- Location: Mahabad, West Azerbaijan, Iran
- Date: September 22, 2010 (UTC+4½)
- Target: Military parade
- Attack type: Bombing
- Deaths: 12
- Injured: 35–75

= Mahabad parade bombing =

2010 terrorist attack in Iran

The Mahabad parade bombing was a bombing that took place on September 22, 2010 in the Iranian city of Mahabad, West Azerbaijan Province. The bombing occurred during a military parade, which came at the 30th anniversary of start of the Iran–Iraq War. As a result of the bombing 12 civilians were killed and at least 35 wounded. According to the Los Angeles Times, the number of wounded was 75, 12 of them badly injured. The number of wounded victims had reached 81, reported by medics, according to France 24. Vahid Jalalzadeh, the provincial governor said that most of the people affected by the attack were women and children, according to the guardian.

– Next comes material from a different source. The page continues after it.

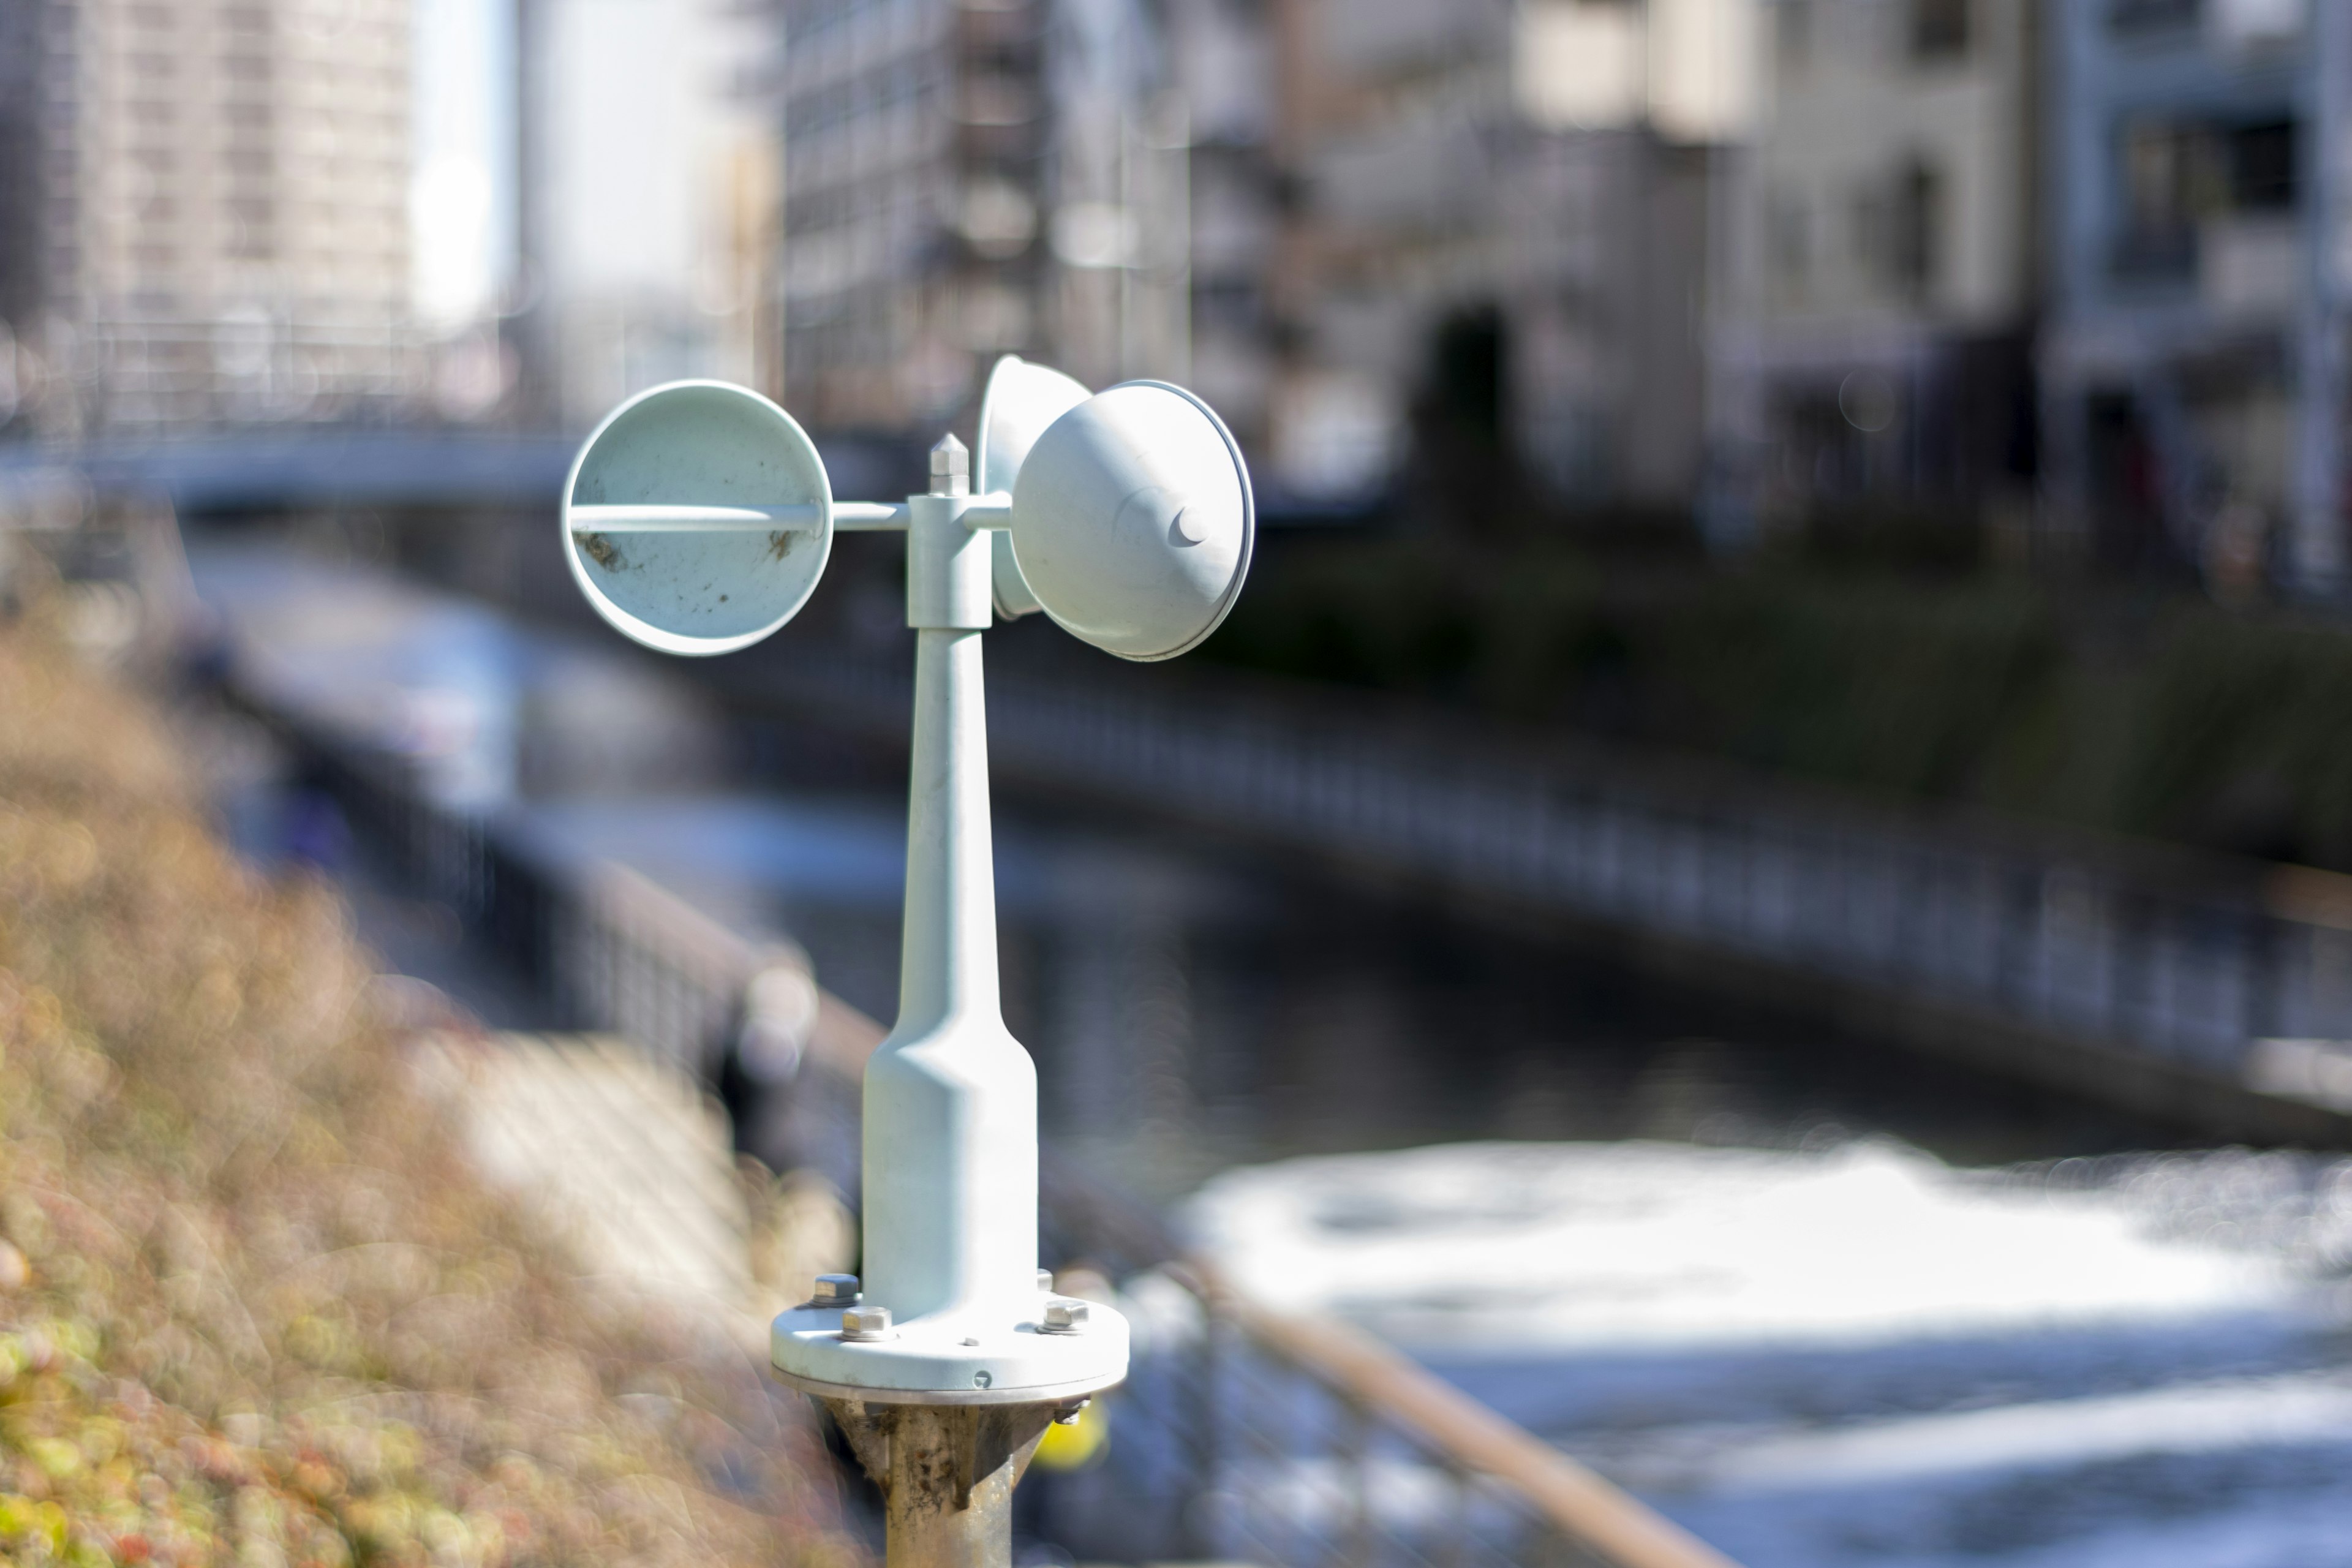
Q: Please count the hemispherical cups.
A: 3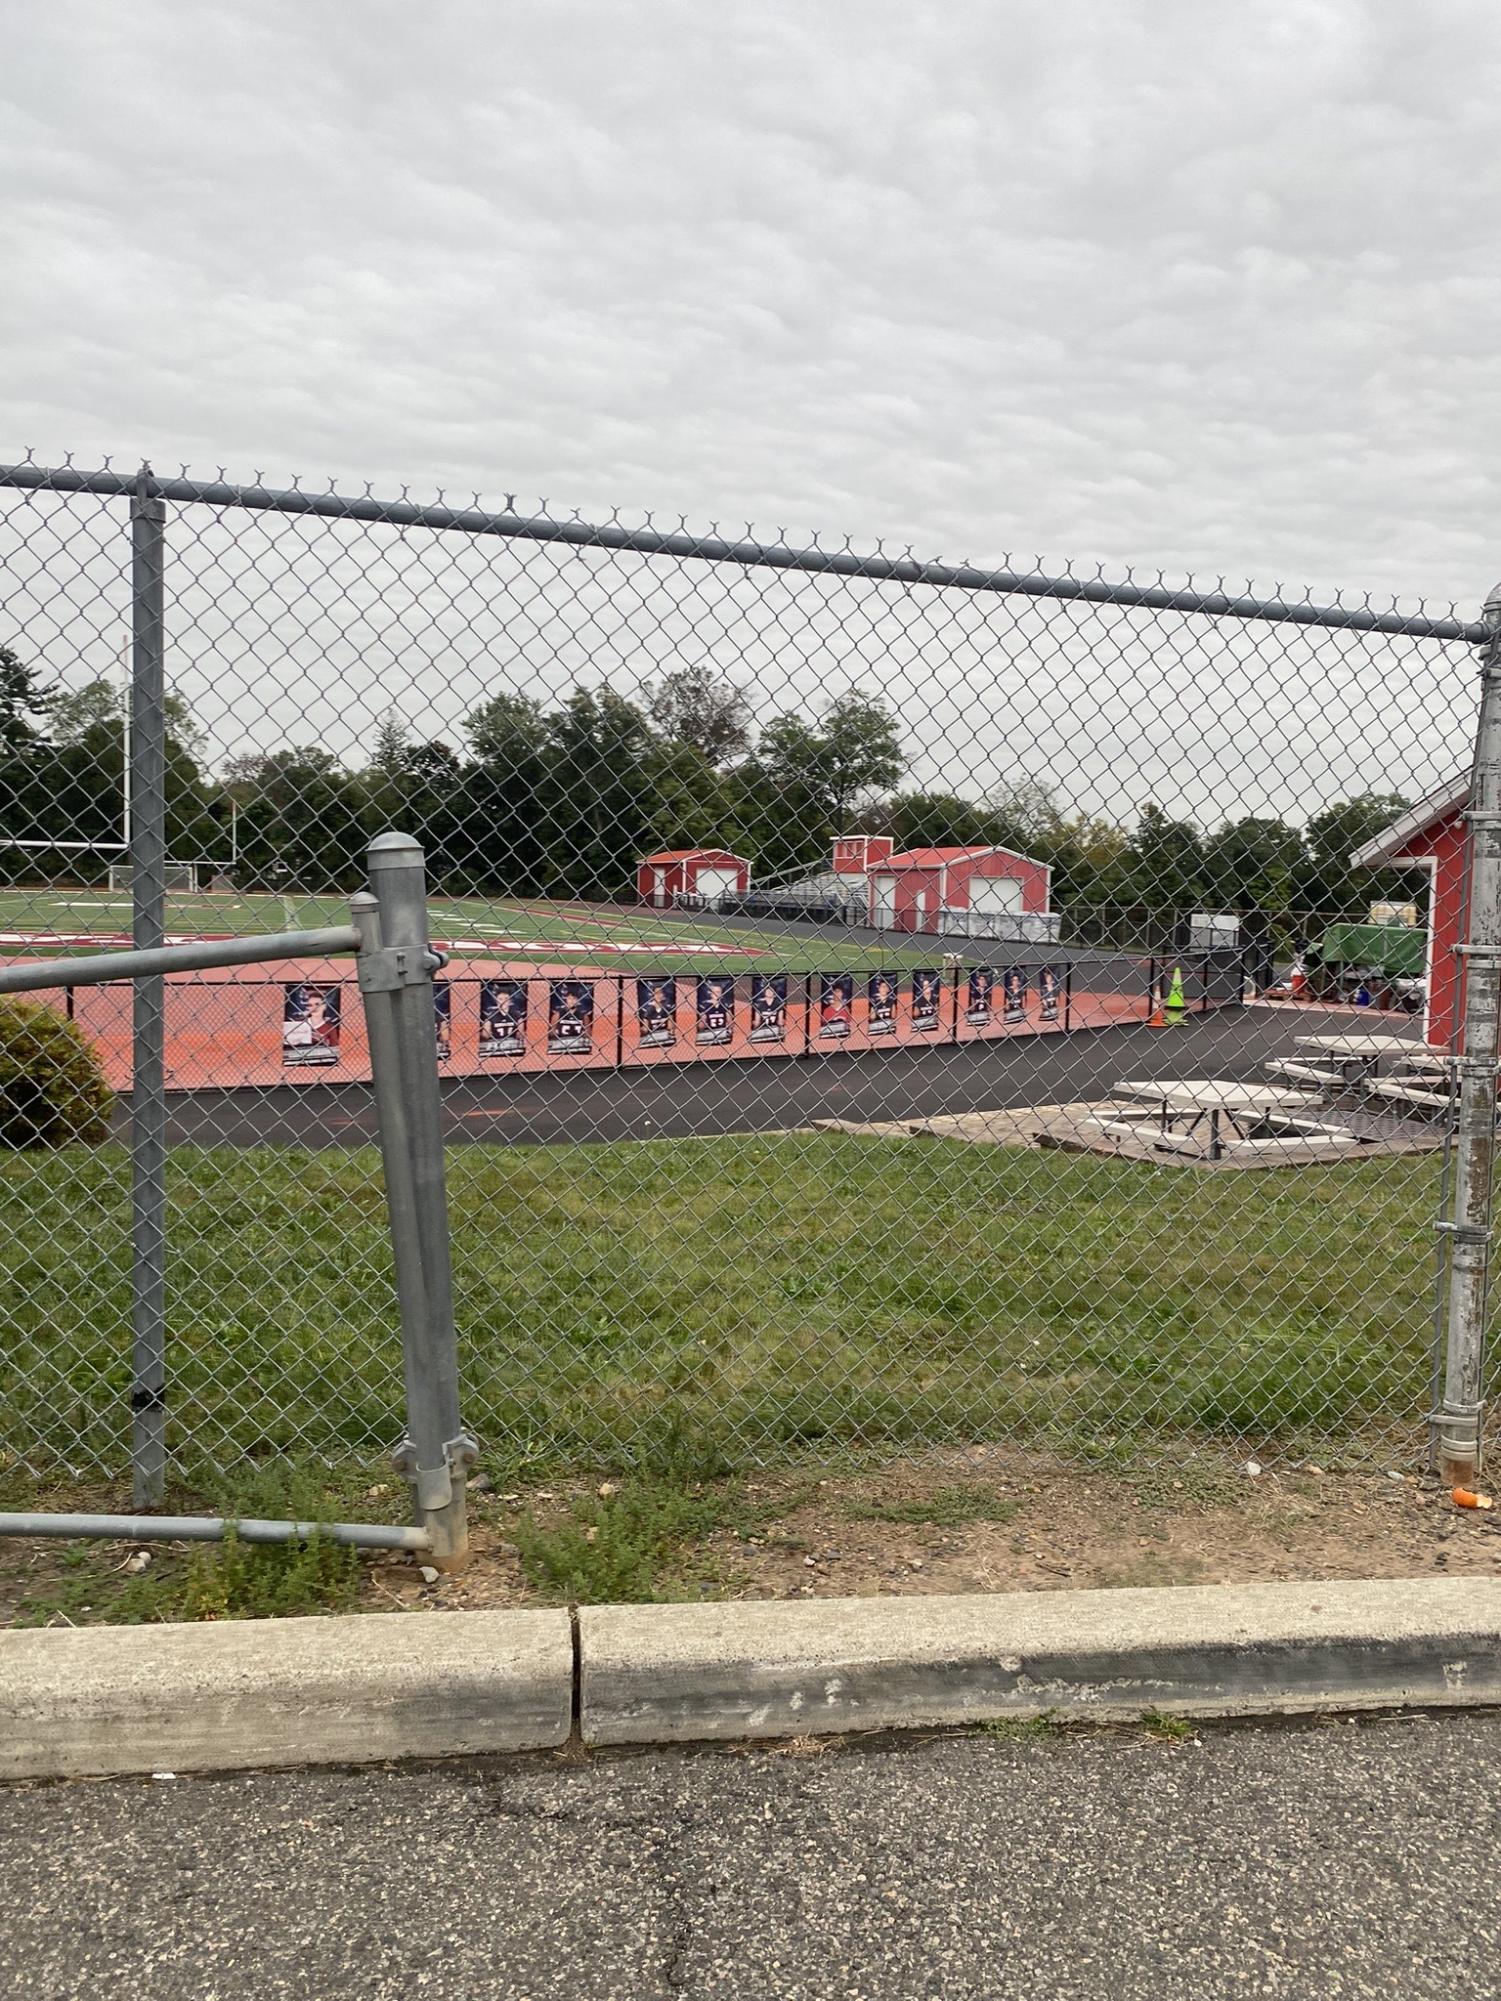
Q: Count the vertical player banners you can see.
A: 13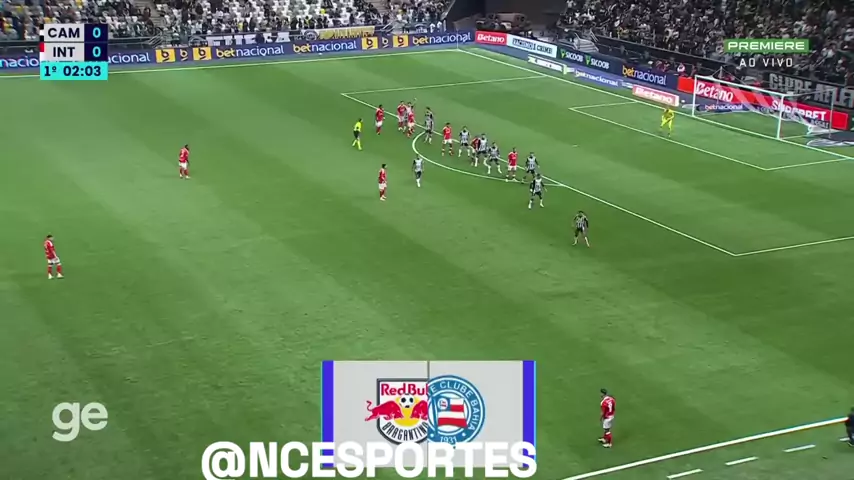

According to the CS monitor, It was reported that the bomb was placed out of sight, close to the seats of senior Iranian military personnel.

No group claimed responsibility for the attack, however the local governor blamed the attack on "counter-revolutionary groups". Later, Abdolrasoul Mahmoudabadi, the commander of the Iranian Revolutionary Guard in the province, attributed the bombing to former officers of the Iraqi Ba'ath party and American mercenaries.

==Aftermath==
In the following cross-border raid on Iraq, which took place several days later, the Iranian Revolutionary Guards and Basij militias allegedly killed 30 "perpetrators of deadly bombing at a military parade in western Iran". According to Aljazeera, Iran News Agency reported that three people were arrested whom are linked to bombing in the city of Mahabad.